Lots of good advice above! Possibility of loss of neutral is high. Once this has happened, any appliance connected at the time may have serious damage even if somehow neutral was restored. Lightning can cause the same or worse damage.

Low voltage on one leg of a 50 amp service is often accompanied by high voltage on the other leg. The situation can disappear and re-appear as different appliances are connected and disconnected. This mysterious and confusing effect is a symptom of lost neutral.

It can be specially confusing if you are not expecting the voltage to change and you rely on the reading you took under a different loading condition.

https://www.dutchmen.com/resources/m...erter_info.pdf
Sparking and smoke can have multiple causes. Loss of neutral or lightning can cause sparking and smoke. Remove 120 volt power from the system.

Open service entrance covers and inspect wiring inside. Burned insulation, eroded, and corroded wires need correcting.

Remove 12 volt supply. Open converter/charger cover inspect wiring inside. Burned insulation, eroded, and corroded wires need correcting.

Even if the above are corrected, the converter/charger may still be compromised. Components inside may be toast.

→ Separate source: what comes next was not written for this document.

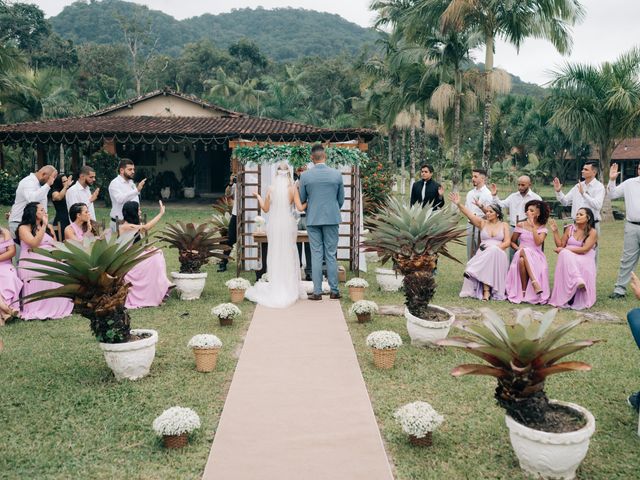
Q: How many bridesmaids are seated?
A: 7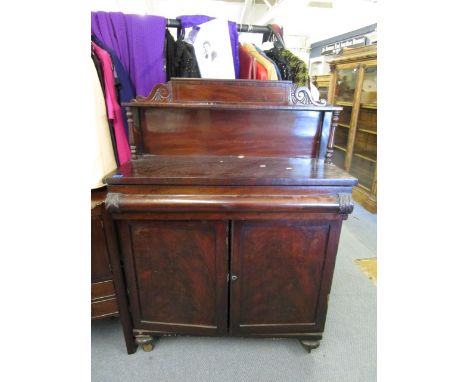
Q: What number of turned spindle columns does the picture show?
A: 2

Continue tracing both hot legs and neutral wire from main breaker all the way to the pedestal. Inspect for damage. Pay special attention to any connections or contact points. Plug blades, sockets, and contactors on cord reels are weak points.

There should be no connection between system ground and the neutral wire in the RV until the RV is connected to shore power. It can often be difficult to find find these ground faults, especially the ones between neutral and ground. Hot to ground faults often show up as sparks, smoke, or tripped breakers.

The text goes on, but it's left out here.